U.S. Steel to shutter Alabama furnace, lay off 1,100
U.S. Steel Corp. plans to close permanently an Alabama blast furnace and related steelmaking operations that it moved to idle this month while it builds a next-generation electric arc furnace at the plant.
The Downtown-based company on Monday gave the United Steelworkers union a 90-day notice of its intention to shutter in November the furnace and flat-rolled finishing operations at its Fairfield Works.
The closure would prompt layoffs of 1,100 of the 1,500 workers at the site near Birmingham, spokeswoman Courtney Boone said.
“We have made some difficult decisions over the last year as part of our portfolio optimization,” CEO Mario Longhi said in a statement. “We have determined that the permanent shut-down of the Fairfield Works blast furnace, steelmaking and most of the finishing operations is necessary to improve the overall efficiency and cost structure of our flat-rolled segment.”
The company is negotiating a contract with the union, which said it would help affected employees through its job training and support programs.
“While the USW has been aware of the impending shutdown, today's notice brings tough news to many families, and it is a sad day in Birmingham for our members and the community,” union Vice President Tom Conway said in a statement. “The USW will continue to work to salvage every possible job at the facility and to (ensure) that our members are treated with the dignity and respect they have earned and deserve during this difficult time.”
The furnace has been up and down this year as U.S. Steel idled and restarted operations while dealing with a tough market. The company said July 29 it would be turned off again. Fairfield's tubular works and some other operations will not be affected.
“The main reason for this has to do with the ongoing economic headwinds that the steel industry is facing,” Boone said of the Fairfield decision.
John Tumazos, an analyst and owner of Tumazos Very Independent Research, said oversupply of steel from imports and domestic producers, along with weak demand from customers in the oil and gas industry, drove the decision.
“What they really are saying is that in the next 12 to 24 months, they don't need to restart that blast furnace and they don't need that mill,” he said.
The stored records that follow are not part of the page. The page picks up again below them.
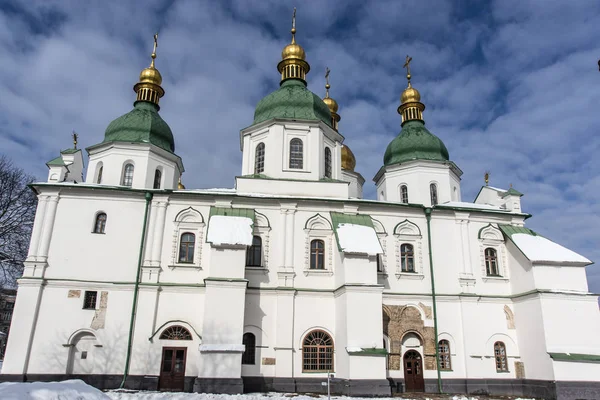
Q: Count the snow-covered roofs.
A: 3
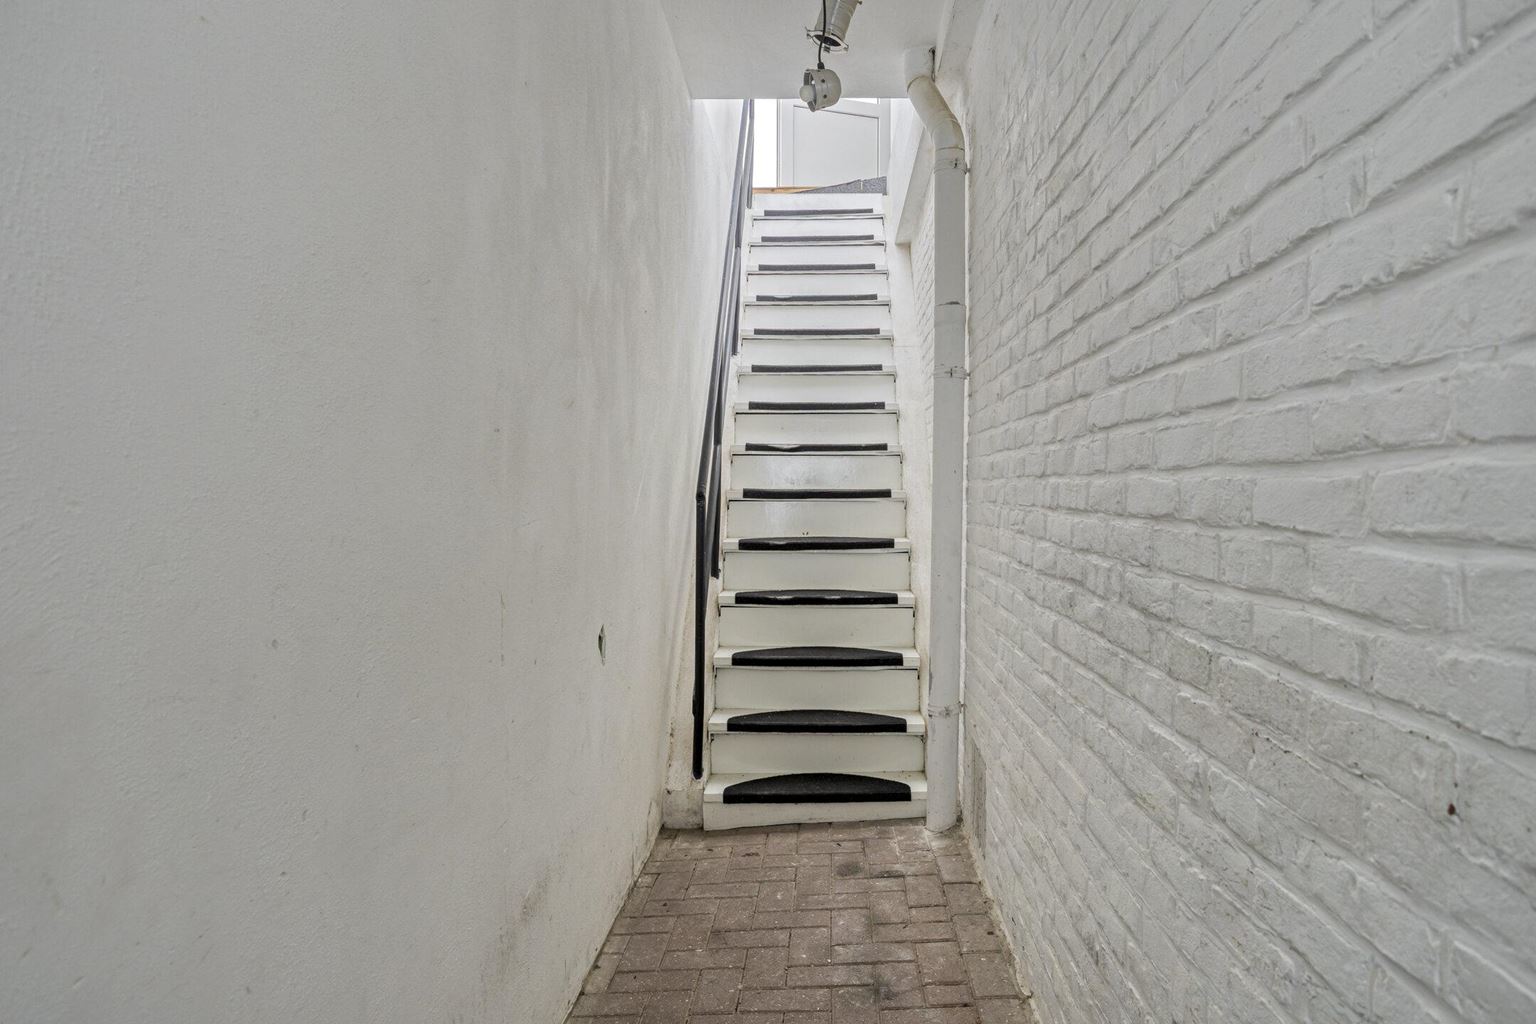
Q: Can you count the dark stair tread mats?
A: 14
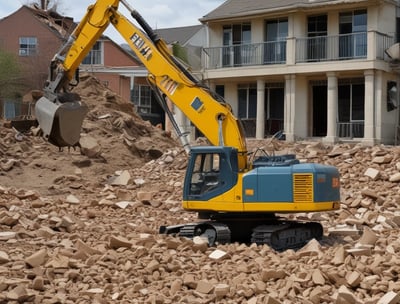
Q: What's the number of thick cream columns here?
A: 4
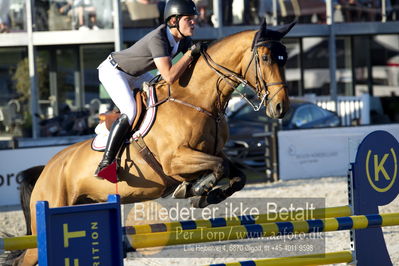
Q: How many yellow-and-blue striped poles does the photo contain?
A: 3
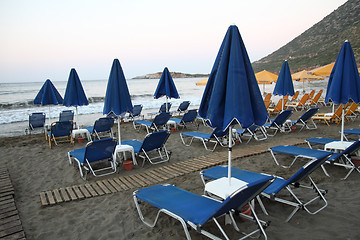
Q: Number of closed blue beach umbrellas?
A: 7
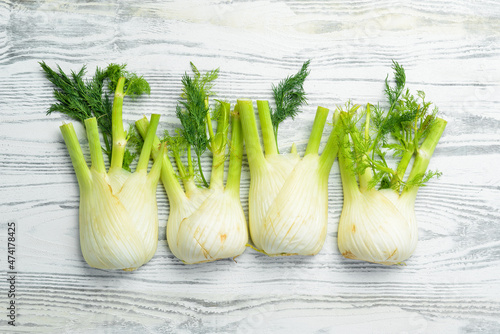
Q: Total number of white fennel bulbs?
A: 4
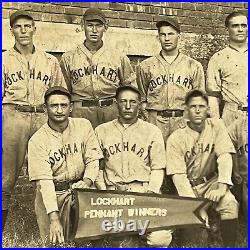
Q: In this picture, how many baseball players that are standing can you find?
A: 4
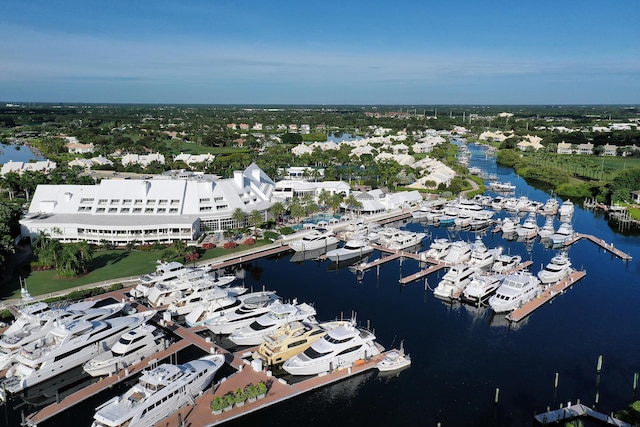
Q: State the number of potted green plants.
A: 5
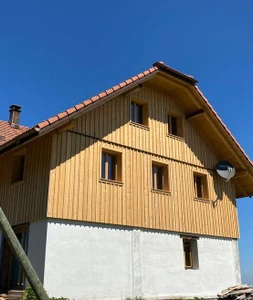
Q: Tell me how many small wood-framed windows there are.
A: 7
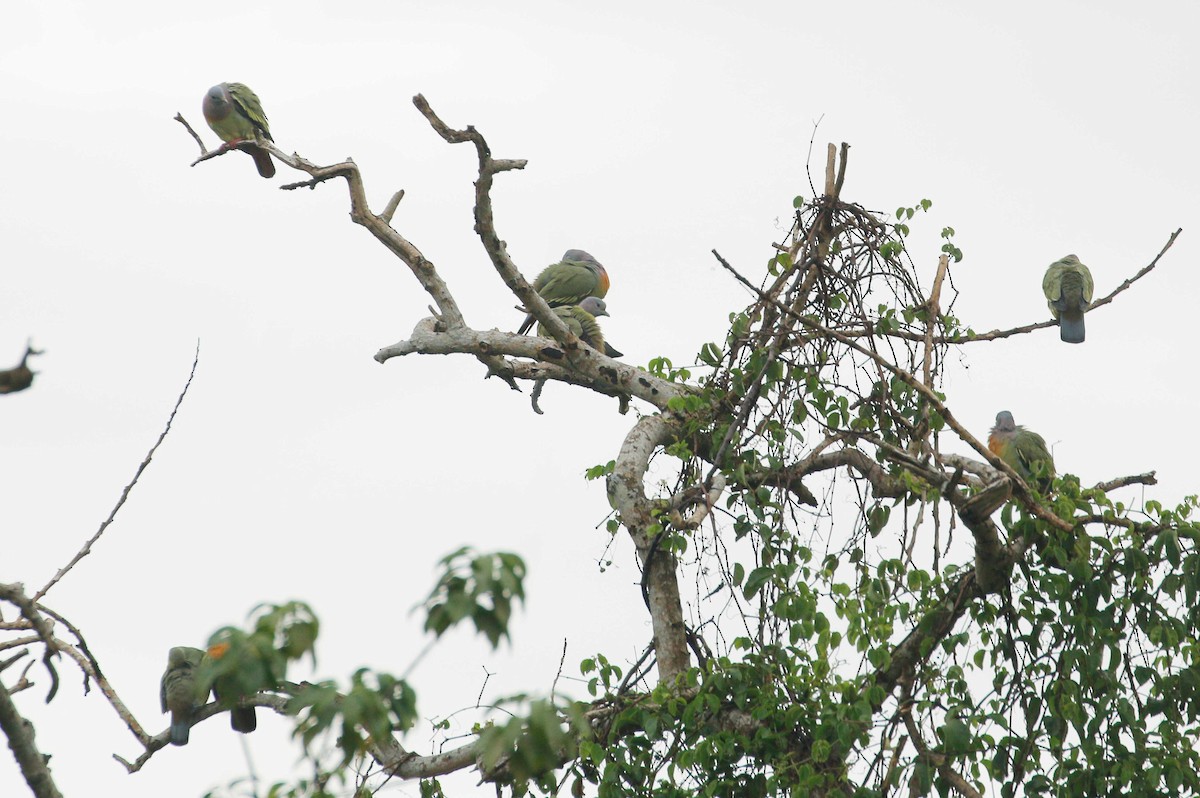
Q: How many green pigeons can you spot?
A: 7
U.S. Steel expected to close the blast furnace eventually in favor of the $230 million electric arc furnace, though a date for closure was never announced, Boone said. The new equipment, scheduled to come online next year, does not replace the full capacity of the older furnace, but can be powered up or down more quickly as demand for production ebbs and flows.
“The installation of the electric arc furnace helps the facility's global competitiveness because it allows for increased ability to keep the facility nimble,” Boone said.
U.S. Steel has idled mills across the country and laid off thousands of workers in response to a downturn fueled by cheap imports and lower demand, especially from the oil and gas sector. The company is trying to lower costs and improve efficiency in a profit-expanding initiative known as the Carnegie Way.
“There can be no doubt that U.S. Steel's decision to shut down the blast furnace and other operations in Fairfield, months before its new electric arc furnace comes online, was the result of unfairly traded foreign steel imports,” USW International President Leo W. Gerard said in the union's statement.
The union and the company have made their case in Washington to fight such imports, especially from China. U.S. Steel and other companies have named that country and others in several recent trade cases filed with the Commerce Department and the International Trade Commission.
“When will Congress wake up and stop the erosion of our jobs due to subsidies, currency manipulation and other unfair and illegal practices by our trade partners?” Gerard asked.